■ **YOUR TASK**:
Please return every line of the records below that holds the word "Count".

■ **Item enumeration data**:
++++++

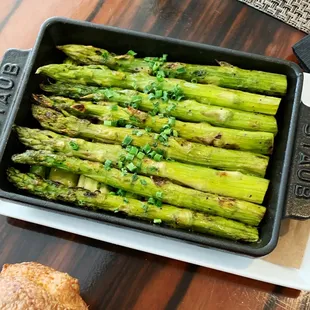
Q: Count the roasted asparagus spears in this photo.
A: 8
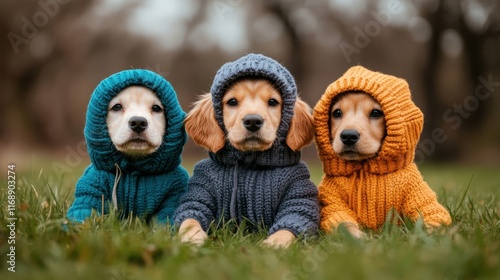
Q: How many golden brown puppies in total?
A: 2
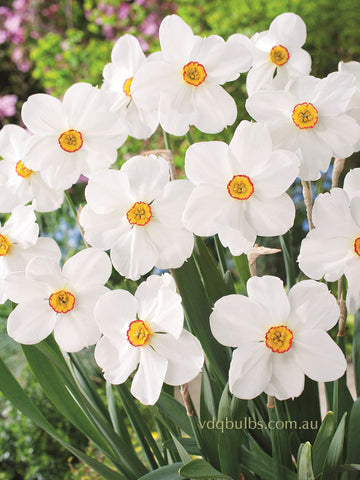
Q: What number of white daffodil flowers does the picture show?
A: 13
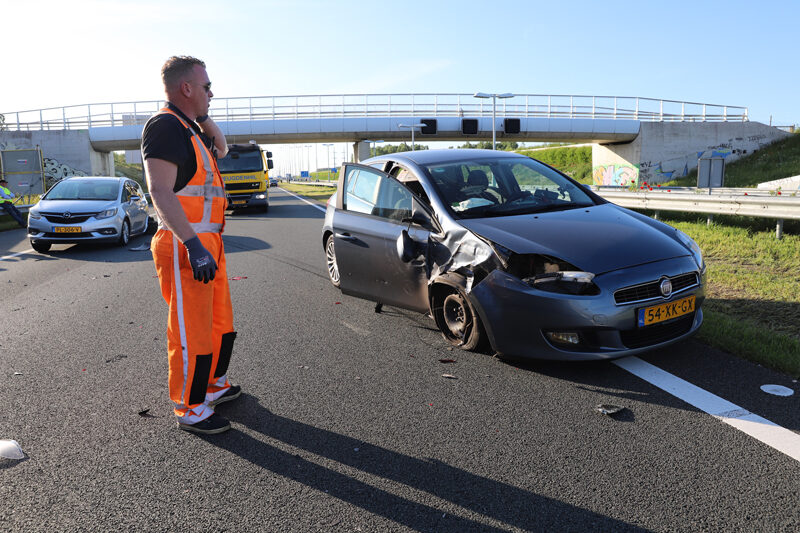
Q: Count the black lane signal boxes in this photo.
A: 3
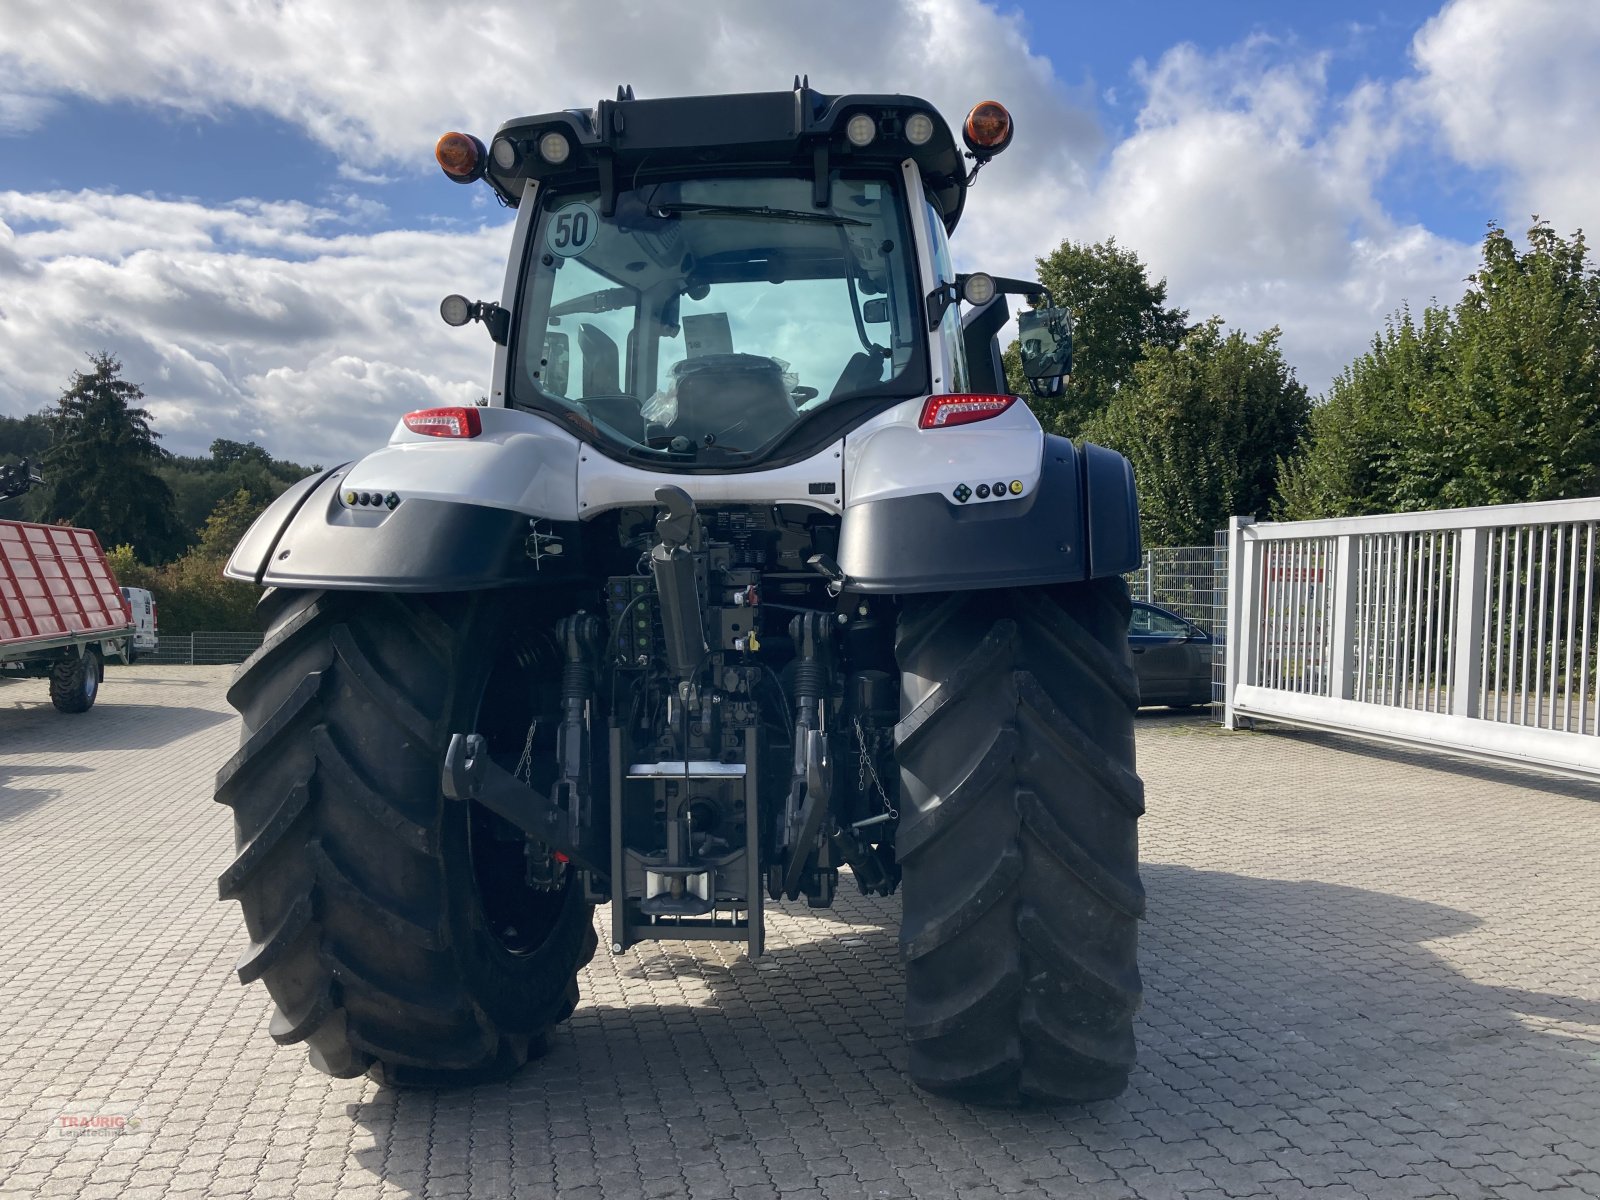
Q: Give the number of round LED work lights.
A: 6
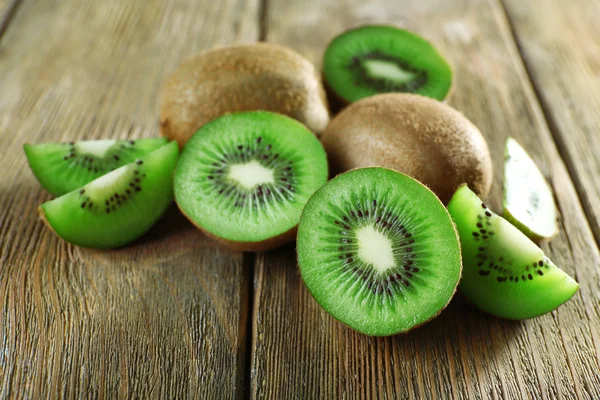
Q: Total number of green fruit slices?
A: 7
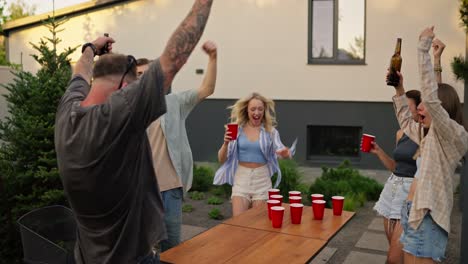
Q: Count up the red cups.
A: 12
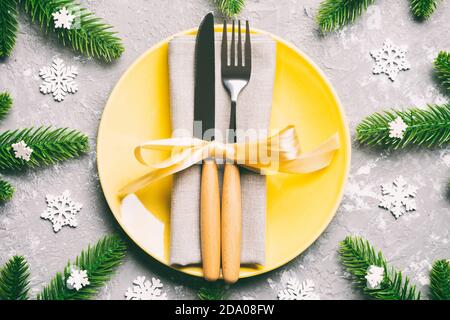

++++++

■ **SOLUTION TO THIS PROBLEM**:
Q: Count the roasted asparagus spears in this photo.
Q: Count the black lane signal boxes in this photo.
Q: Count up the red cups.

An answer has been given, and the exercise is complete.